**Source material**
+ + + + + + +
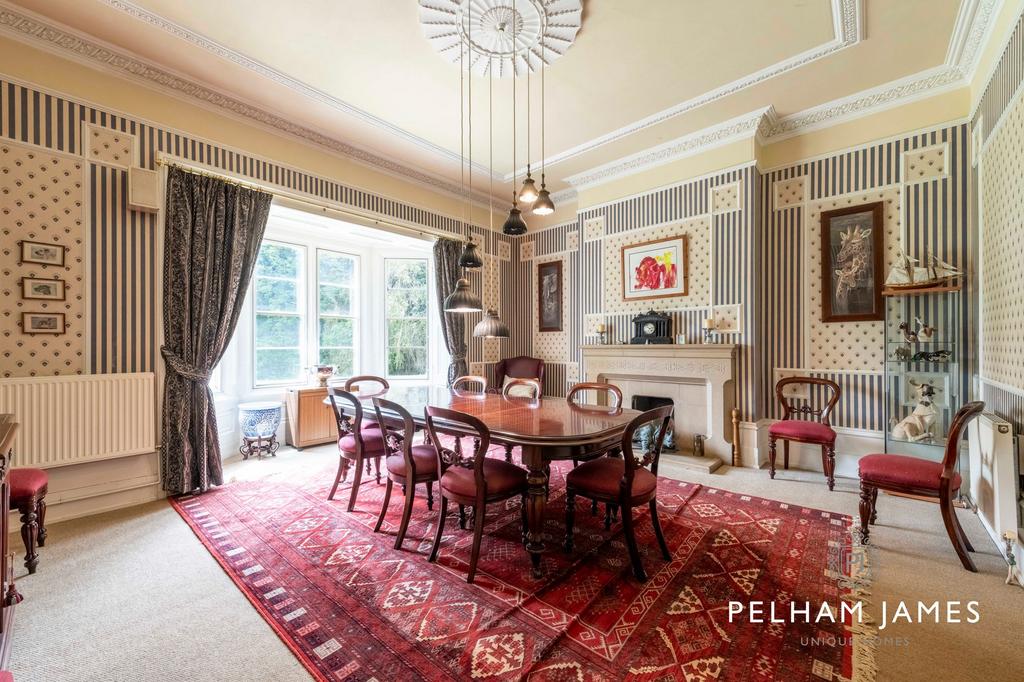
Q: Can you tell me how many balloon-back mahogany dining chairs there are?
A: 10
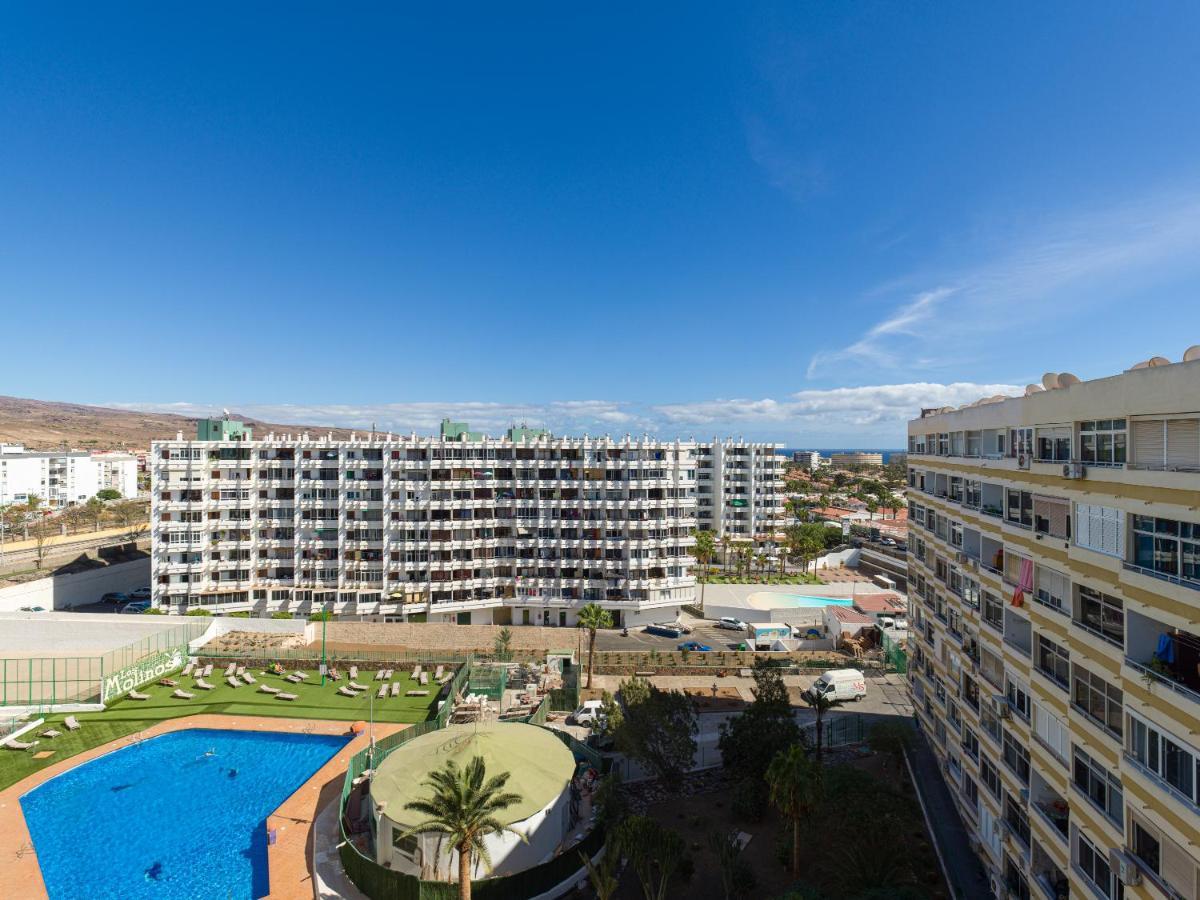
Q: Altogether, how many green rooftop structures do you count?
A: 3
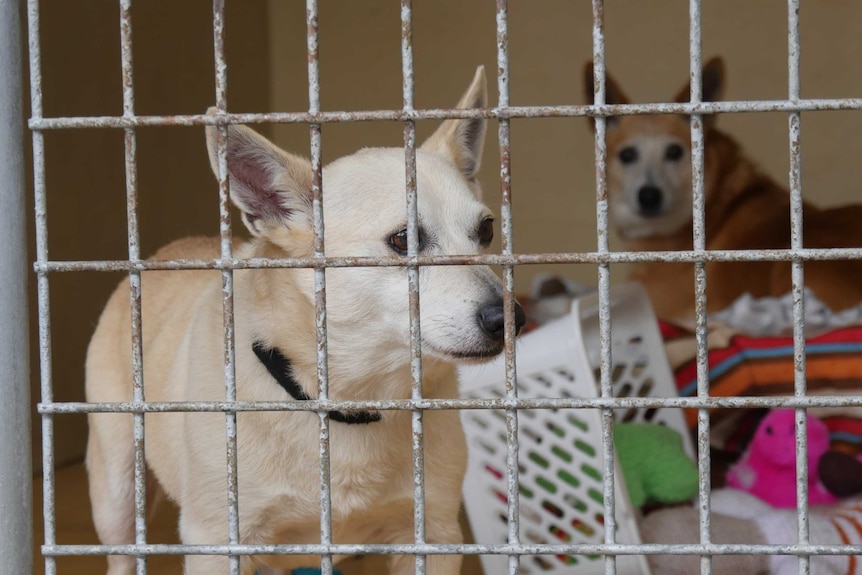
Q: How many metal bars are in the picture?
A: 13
+ + + + + + +
**Activity**
Retype every entry verbatim and exclude the pictures from the copy.

**Task solution**
Q: Can you tell me how many balloon-back mahogany dining chairs there are?
A: 10
Q: Altogether, how many green rooftop structures do you count?
A: 3
Q: How many metal bars are in the picture?
A: 13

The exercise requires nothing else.